Docker: Lightweight Linux Containers for Consistent Development and Deployment
Containers vs. Other Types of Virtualization
So what exactly is a container and how is it different from hypervisor-based virtualization? To put it simply, containers virtualize at the operating system level, whereas hypervisor-based solutions virtualize at the hardware level. While the effect is similar, the differences are important and significant, which is why I'll spend a little time exploring the differences and the resulting differences and trade-offs.
Both containers and VMs are virtualization tools. On the VM side, a hypervisor makes siloed slices of hardware available. There are generally two types of hypervisors: "Type 1" runs directly on the bare metal of the hardware, while "Type 2" runs as an additional layer of software within a guest OS. While the open-source Xen and VMware's ESX are examples of Type 1 hypervisors, examples of Type 2 include Oracle's open-source VirtualBox and VMware Server. Although Type 1 is a better candidate for comparison to Docker containers, I don't make a distinction between the two types for the rest of this article.
Containers, in contrast, make available protected portions of the operating system—they effectively virtualize the operating system. Two containers running on the same operating system don't know that they are sharing resources because each has its own abstracted networking layer, processes and so on.
Operating Systems and Resources:
Since hypervisor-based virtualization provides access to hardware only, you still need to install an operating system. As a result, there are multiple full-fledged operating systems running, one in each VM, which quickly gobbles up resources on the server, such as RAM, CPU and bandwidth.
Containers piggyback on an already running operating system as their host environment. They merely execute in spaces that are isolated from each other and from certain parts of the host OS. This has two significant benefits.
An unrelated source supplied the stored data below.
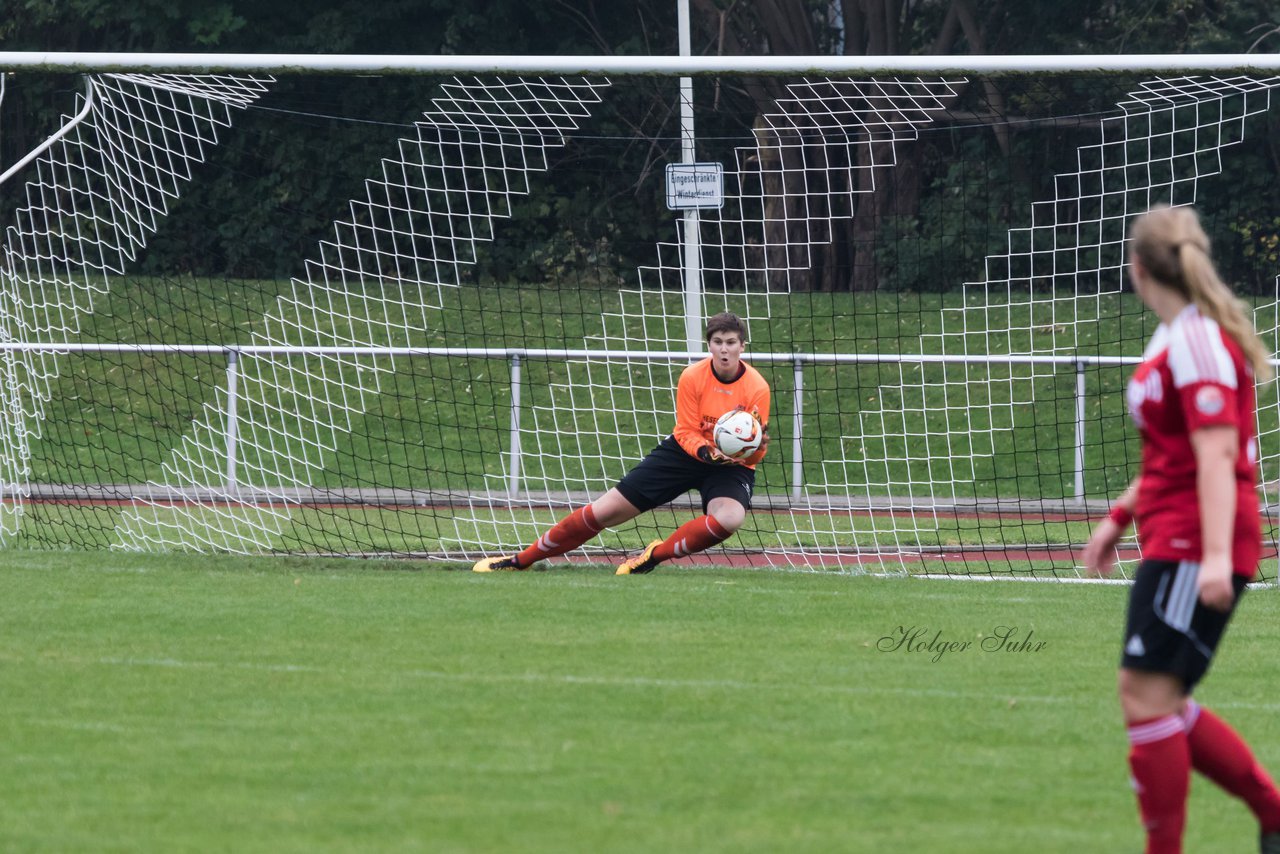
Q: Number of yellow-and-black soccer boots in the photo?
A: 2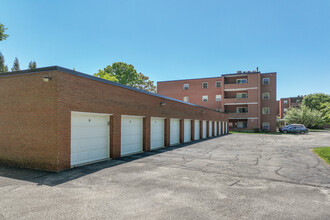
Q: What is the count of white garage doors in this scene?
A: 12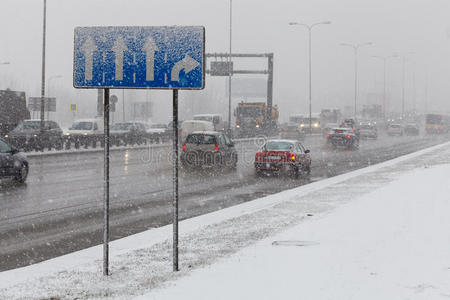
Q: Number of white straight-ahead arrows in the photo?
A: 3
First, resource utilization is much more efficient. If a container is not executing anything, it is not using up resources, and containers can call upon their host OS to satisfy some or all of their dependencies. Second, containers are cheap and therefore fast to create and destroy. There is no need to boot and shut down a whole OS. Instead, a container merely has to terminate the processes running in its isolated space. Consequently, starting and stopping a container is more akin to starting and quitting an application, and is just as fast.
Both types of virtualization and containers are illustrated in Figure 2.
Figure 2. VMs vs. Containers
Isolation for Performance and Security:
Processes executing in a Docker container are isolated from processes running on the host OS or in other Docker containers. Nevertheless, all processes are executing in the same kernel. Docker leverages LXC to provide separate namespaces for containers, a technology that has been present in Linux kernels for 5+ years and is considered fairly mature. It also uses Control Groups, which have been in the Linux kernel even longer, to implement resource auditing and limiting.
The Docker dæmon itself also poses a potential attack vector because it currently runs with root privileges. Improvements to both LXC and Docker should allow containers to run without root privileges and to execute the Docker dæmon under a different system user.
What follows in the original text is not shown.